Она понимает Мура. Мура и собственного брата, с трудом съехавшего от матери в двадцать семь («Младшие в семье должны жить с родителями всегда»), за жизнь которого она не может не переживать. Они любят мать, но какой-то нервной, кроваво-красной, не-рвущейся, тянущейся, резиновой любовью.

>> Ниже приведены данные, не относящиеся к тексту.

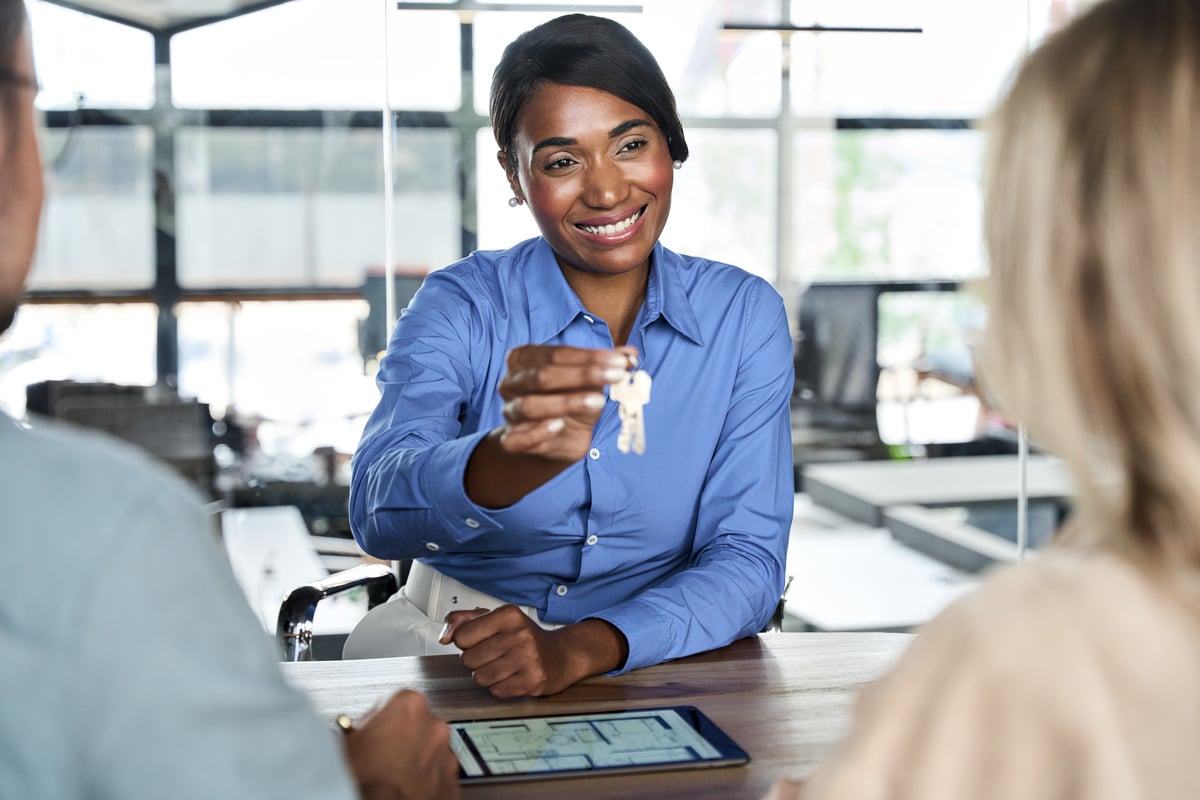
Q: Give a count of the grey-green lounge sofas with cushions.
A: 0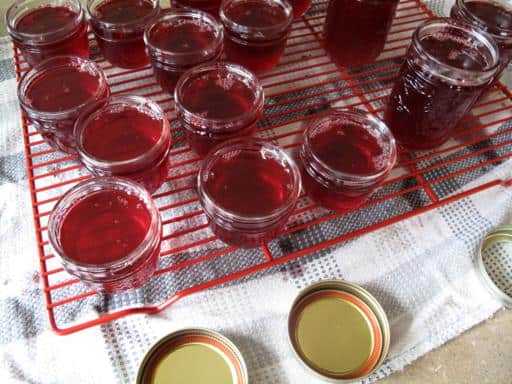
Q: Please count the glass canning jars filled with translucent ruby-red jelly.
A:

Она выходила из кабинета отца, из его библиотеки. Она пряталась там от матери, даже когда он уже умер, нервно теребила щеколду. Мать сидела на кухне и капала корвалол в стакан с водой. Хваталась за сердце. Вытирала слезы платком. Шумно вздыхала. Насупленно смотрела на нее. Потом взгляд становился виноватым. «Мать всегда у вас плохая», «Мать всегда во всем виновата», «Только отец хороший, правильно?», «Вас отец или мать растили? Кто? Я одна вас ращу!», «Никакого уважения к матери!». Она знала, что уважения не добиться, если его отчаянно выпрашивать, но жалела мать за то, что та не подозревала об этом, за то, что готова была уничтожить весь мир от собственной обиды, от потребностей, которые не удовлетворили ни дедушка с бабушкой, ни прабабушка – с последней мама часто оставалась в детстве. В маме плакал не взрослый человек, а ребенок – брошенный всеми, оставленный на произвол судьбы. Взрослыми должны были стать ее дети, заменить ей умерших родителей и мужа. Не прятаться, не разговаривать на равных, а смотреть сверху вниз – с поддержкой и принятием.